Subgaussian deviation bound — If ${\textstyle X}$ is subgaussian, then $\|X-E[X]\|_{\psi _{2}}\lesssim \|X\|_{\psi _{2}}$

Proof

By triangle inequality, $\|X-E[X]\|_{\psi _{2}}\leq \|X\|_{\psi _{2}}+\|E[X]\|_{\psi _{2}}$ . Now we have $\|E[X]\|_{\psi _{2}}={\sqrt {\ln 2}}|E[X]|\leq {\sqrt {\ln 2}}E[|X|]\sim E[|X|]$ . By the equivalence of definitions (2) and (4) of subgaussianity, we have $E[|X|]\lesssim \|X\|_{\psi _{2}}$ .

Independent subgaussian sum bound — If ${\textstyle X,Y}$ are subgaussian and independent, then $\|X+Y\|_{vp}^{2}\leq \|X\|_{vp}^{2}+\|Y\|_{vp}^{2}$

Proof

If independent, then use that the cumulant of independent random variables is additive. That is, $\ln \operatorname {E} [e^{t(X+Y)}]=\ln \operatorname {E} [e^{tX}]+\ln \operatorname {E} [e^{tY}]$ .

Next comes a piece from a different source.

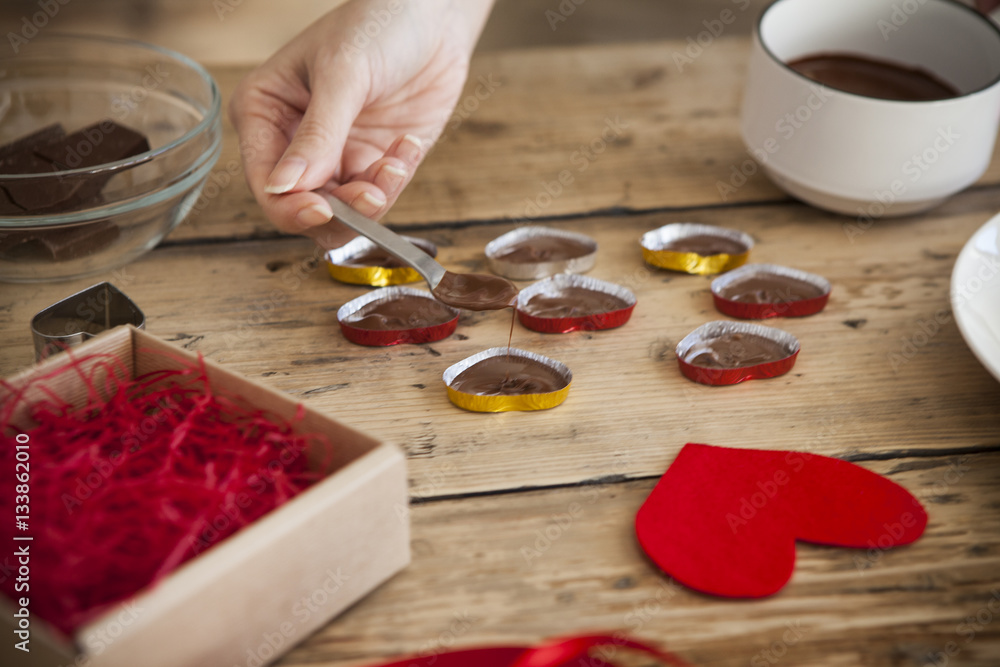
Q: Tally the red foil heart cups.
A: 4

If not independent, then by Hölder's inequality, for any $1/p+1/q=1$ we have $E[e^{t(X+Y)}]=\|e^{t(X+Y)}\|_{1}\leq e^{{\frac {1}{2}}t^{2}(p\|X\|_{vp}^{2}+q\|Y\|_{vp}^{2})}$ Solving the optimization problem ${\begin{cases}\min p\|X\|_{vp}^{2}+q\|Y\|_{vp}^{2}\\1/p+1/q=1\end{cases}}$ , we obtain the result.

Corollary — Linear sums of subgaussian random variables are subgaussian.

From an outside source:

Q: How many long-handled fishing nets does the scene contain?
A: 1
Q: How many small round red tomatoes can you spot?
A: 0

Partial converse (Matoušek 2008, Lemma 2.4) — If ${\textstyle E[X]=0,E[X^{2}]=1}$ , and ${\textstyle -\ln Pr(X\geq t)\geq {\frac {1}{2}}at^{2}}$ for all ${\textstyle t>0}$ , then $\ln E[e^{tX}]\leq C_{a}t^{2}$ where ${\textstyle C_{a}>0}$ depends on ${\textstyle a}$ only.

Proof

Proof

Let ${\textstyle F(x)}$ be the CDF of ${\textstyle X}$ . The proof splits the integral of MGF to two halves, one with ${\textstyle tX>1}$ and one with ${\textstyle tX\leq 1}$ , and bound each one respectively.

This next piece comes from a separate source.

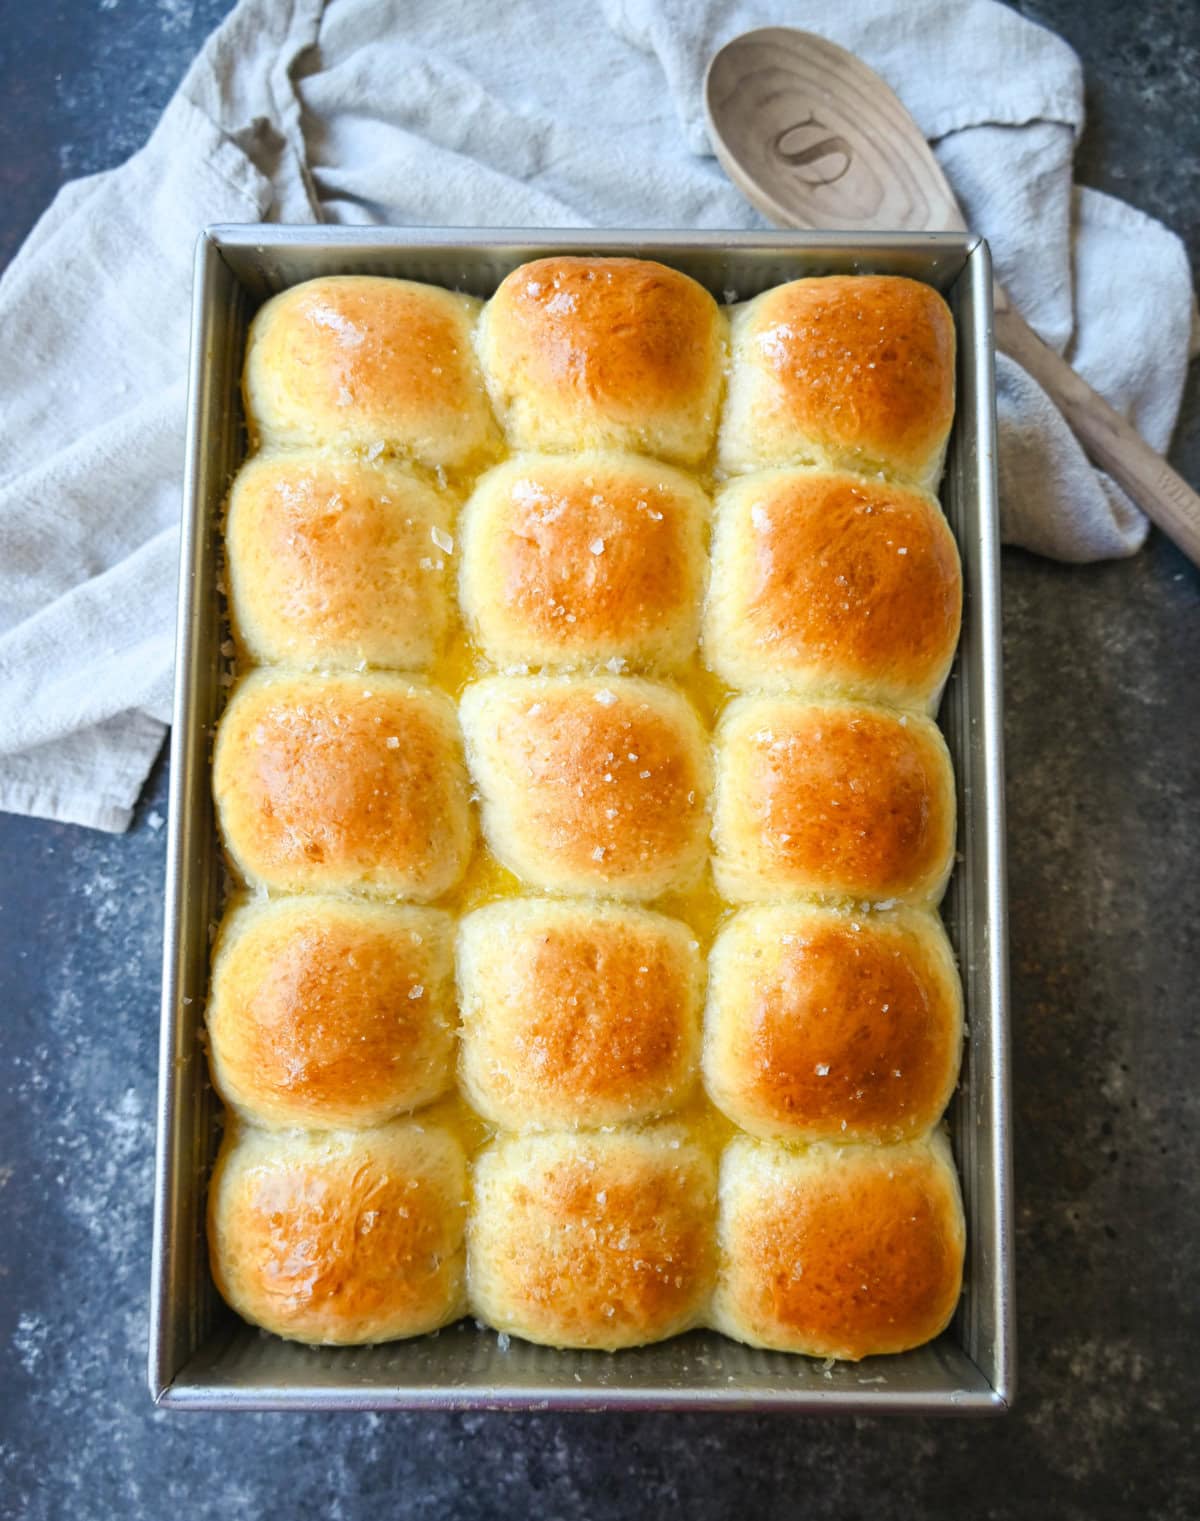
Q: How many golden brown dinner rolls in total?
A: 15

${\begin{aligned}E[e^{tX}]&=\int _{\mathbb {R} }e^{tx}dF(x)\\&=\int _{-\infty }^{1/t}e^{tx}dF(x)+\int _{1/t}^{+\infty }e^{tx}dF(x)\\\end{aligned}}$ Since ${\textstyle e^{x}\leq 1+x+x^{2}}$ for ${\textstyle x\leq 1}$ , ${\begin{aligned}\int _{-\infty }^{1/t}e^{tx}dF(x)&\leq \int _{-\infty }^{1/t}(1+tx+t^{2}x^{2})dF(x)\\&\leq \int _{\mathbb {R} }(1+tx+t^{2}x^{2})dF(x)\\&=1+tE[X]+t^{2}E[X^{2}]\\&=1+t^{2}\\&\leq e^{t^{2}}\end{aligned}}$ For the second term, upper bound it by a summation: ${\begin{aligned}\int _{1/t}^{+\infty }e^{tx}dF(x)&\leq e^{2}Pr(X\in [1/t,2/t])+e^{3}Pr(X\in [1/t,2/t])+\dots \\&\leq \sum _{k=1}^{\infty }e^{k+1}Pr(X\geq k/t)\\&\leq \sum _{k=1}^{\infty }e^{k(2-{\frac {1}{2}}ak/t^{2})}\end{aligned}}$ When ${\textstyle t\leq {\sqrt {a/8}}}$ , for any ${\textstyle k\geq 1}$ , ${\textstyle 2k-{\frac {ak^{2}}{2t^{2}}}\leq -{\frac {ak}{4t^{2}}}}$ , so

$\leq {\frac {1}{e^{\frac {a}{4t^{2}}}-1}}\leq {\frac {4}{a}}t^{2}$ When ${\textstyle t>{\sqrt {a/8}}}$ , by drawing out the curve of ${\textstyle f(x)=e^{-{\frac {a}{2t^{2}}}x^{2}+2x}}$ , and plotting out the summation, we find that $\sum _{k=1}^{\infty }e^{k(2-{\frac {1}{2}}ak/t^{2})}\leq \int _{\mathbb {R} }f(x)dx+2\max _{x}f(x)=e^{\frac {2t^{2}}{a}}\left({\sqrt {\frac {2\pi t^{2}}{a}}}+2\right)<10{\sqrt {t^{2}/a}}e^{\frac {2t^{2}}{a}}$ Now verify that ${\textstyle \ln 10+{\frac {1}{2}}\ln(t^{2}/a)+{\frac {2}{a}}t^{2}<C_{a}t^{2}}$ , where ${\textstyle C_{a}}$ depends on ${\textstyle a}$ only.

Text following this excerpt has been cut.